Universitas Tarumanagara 17
Temuan umumnya membutuhkan waktu 6 bulan. 1,20

Gambar 2.14 Algoritma penatalaksanaan LPR14

Gambar 2.15 Berbagai tatalaksana medikamentosa pada LPR19

Universitas Tarumanagara 18
Pembedahan
Laparoscopic Antireflux Surgery (LARS) adalah pengobatan dengan pembedahan dimana
terbukti memiliki hasil yang baik terhadap GERD. Secara khusus, terapi bedah membantu dalam
memungkinkan sebagian besar pasien menderita dari GERD untuk menghentikan penekanan
asam terapi, untuk mencapai resolusi terkait esophagitis, dan untuk menangkap atau bahkan
mengembalikan metaplasia / dysplasia diinduksi oleh sering paparan mukosa esofagus dari asam
lambung.
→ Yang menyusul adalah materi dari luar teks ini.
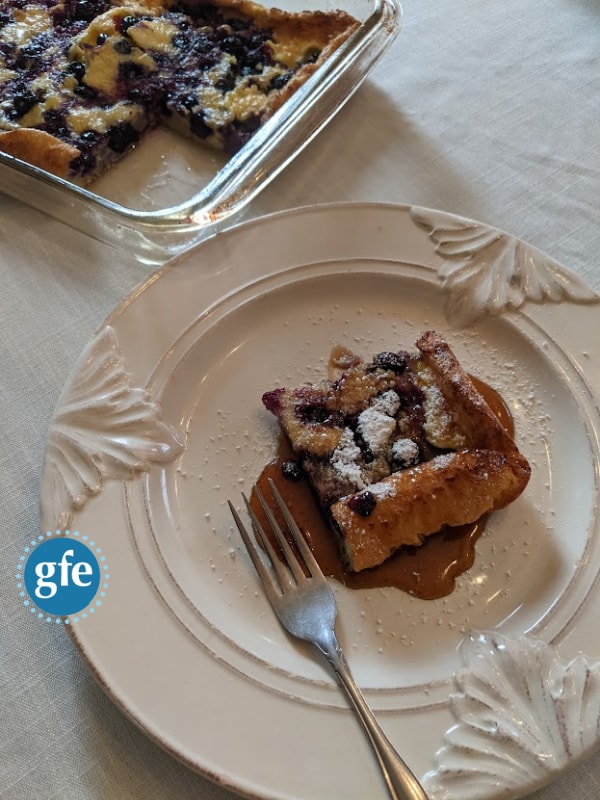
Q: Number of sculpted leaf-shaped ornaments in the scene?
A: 3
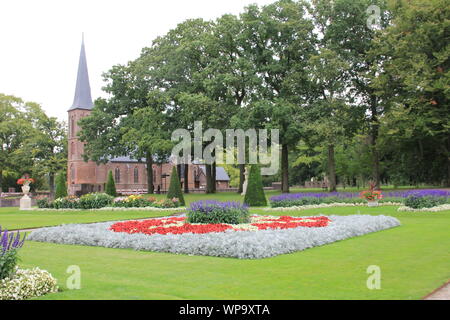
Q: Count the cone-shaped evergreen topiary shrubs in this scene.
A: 4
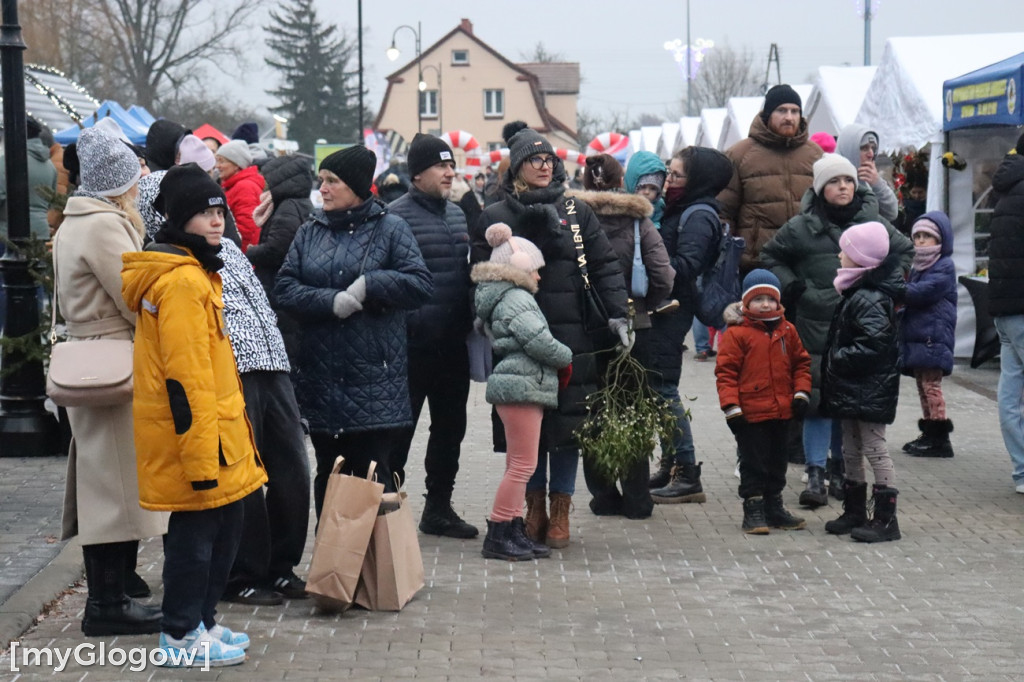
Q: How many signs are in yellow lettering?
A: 1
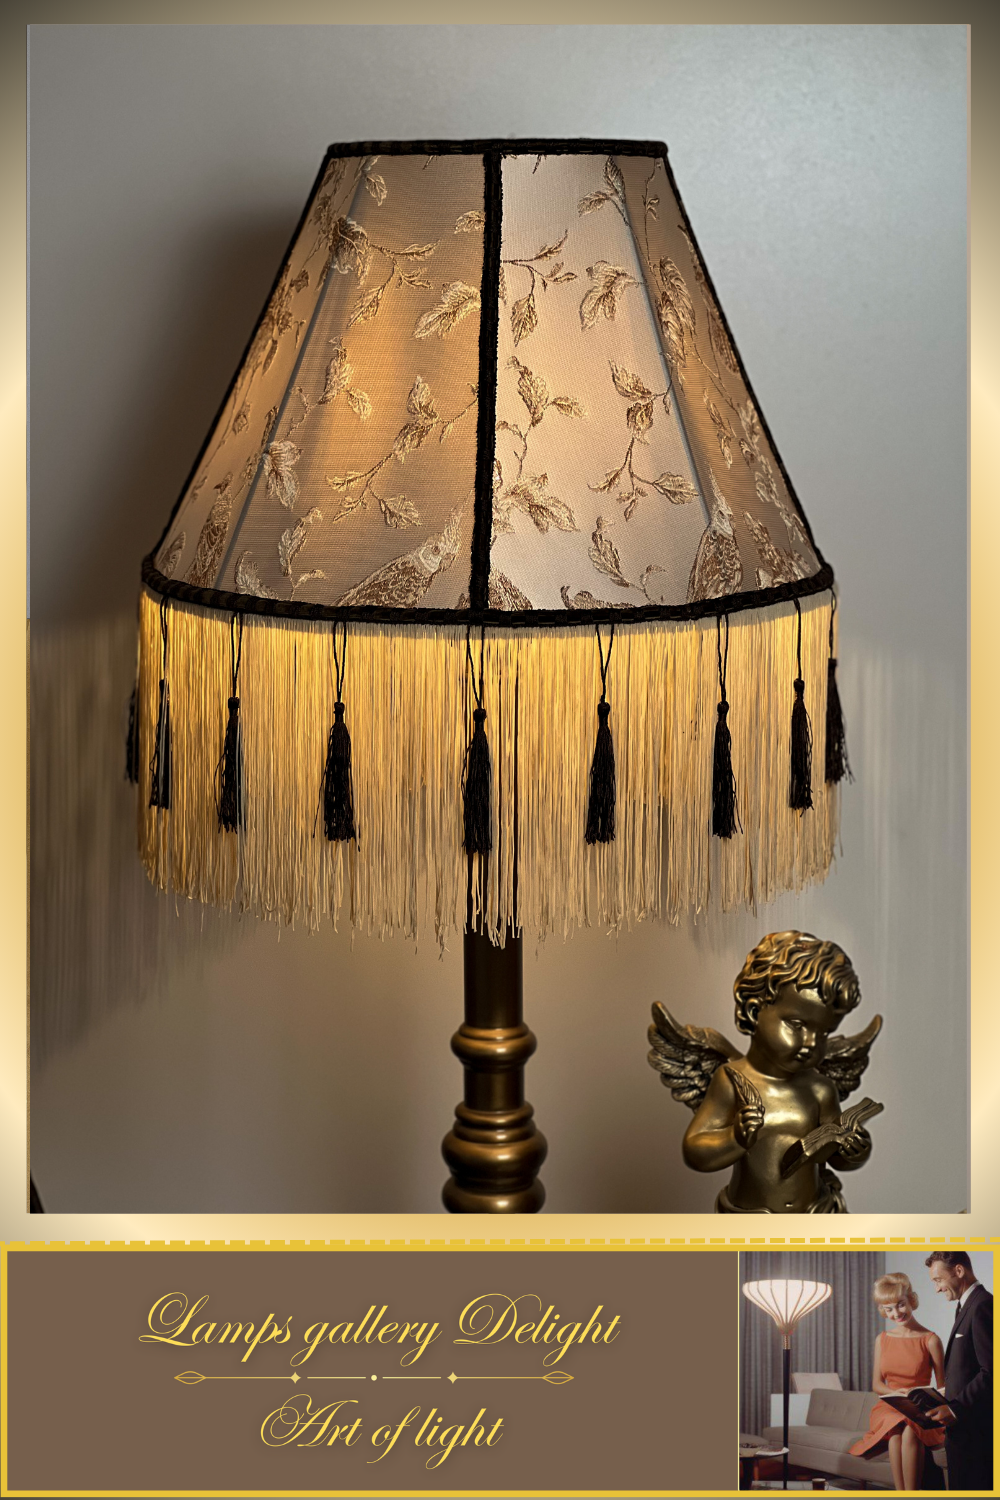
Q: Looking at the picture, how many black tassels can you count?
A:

Selain itu, pada pasien dengan bukti objektif GERD, LARS efektif dalam mengurangi
gejala LPR19

2.2.9 Komplikasi
Komplikasi pada LPR sering mengakibatkan masalah pada saluran pernafasan seperti
penyempitan di bawah pita suara atau subglotis stenosis, ulkus dan suara serak pada anak-anak.
LPR juga dapat mengakibatkan disfungsi dari tuba eustachius sehingga akan mengakibatkan
otitis media akut dan otitis media efusi dan berujung pada penurunan pendengaran. LPR juga
dapat mengakibatkan perubahan mukosa esofagus dan mengakibatkan karsinoma esofagus pada
orang dewasa. 15

Universitas Tarumanagara 19
BAB III
KESIMPULAN
1. Laryngofaryngeal Refluks (LPR) merupakan retrograde aliran isi perut ke laring dan
faring di mana bahan ini bersentuhan dengan aerodigestive atas tract.
2. Etiologi LPR yaitu retrograde asam lambung, pepsin, asam empedu dan barier fisiologis
pada faring.
3. Patofisiologi pada LPR dimana pada pasien LPR memiliki mekanisme pertahanan
esofagus utuh untuk mencegah cedera pada esofagus oleh refluks. Misalnya, pada
esofagus, motilitas peristaltik membantu mencegah refluks, bikarbonat pada saliva
menetralisir refluks dan sekresi mukus mencegah refluks dari penetrasi pada epitelium.
Selain itu, pada sfingter esofagus atas berfungsi untuk mencegah refluks memasuki
laringofaring.
4. Gejala klinis dari LPR bervariasi, namun gejala yang paling sering di jumpai adalah suara
serak. Selain suara serak, gejala lainnya merupakan disfonia, throat clearing, globus
pharingeus, disfagia, post nasal drip, voice fatigue, batuk kronik, sensasi penuh pada
tenggorokan yang tidak hilang dengan menelan.
5. Dalam menentukan diagnosis LPR, dibutuhkan 2 penilaian yaitu reflux system index
(RSI) dan reflux finding score (RFS).
6. Diagnosis banding tersering dari LPR adalah GERD dimana dapat dibedakan dari gejala
yang dialami oleh pasien seperti waktu timbulnya gejala, heartburn, suara serak, batuk
dan gangguan motilitas esofageal.
7. Pemeriksaan penunjang yang dapat dilakukan pada pasien LPR adalah esofagoskopi,
laringoskopi dan pH monitoring
8. Tatalaksana yang dapat dilakukan pada pasien dengan LPR dimulai dengan modifikasi
gaya hidup kemudian dilanjutkan dengan PPI, obat prokinetik, asam alginate atau dengan
terapi pembedahan
9. Intervensi farmakologis harus terdiri dari minimal 3 bulan perawatan dengan PPI
diberikan dua kali sehari (omeprazole 40 mg atau PPI setara), 30 hingga 60 menit
sebelum makan.
10. Komplikasi pada pasien dengan LPR yaitu seperti Otitis Media Akut dan Otitis Media
Efusi pada anak-anak dan dapat mengakibatkan karsinoma esofagus pada orang dewasa.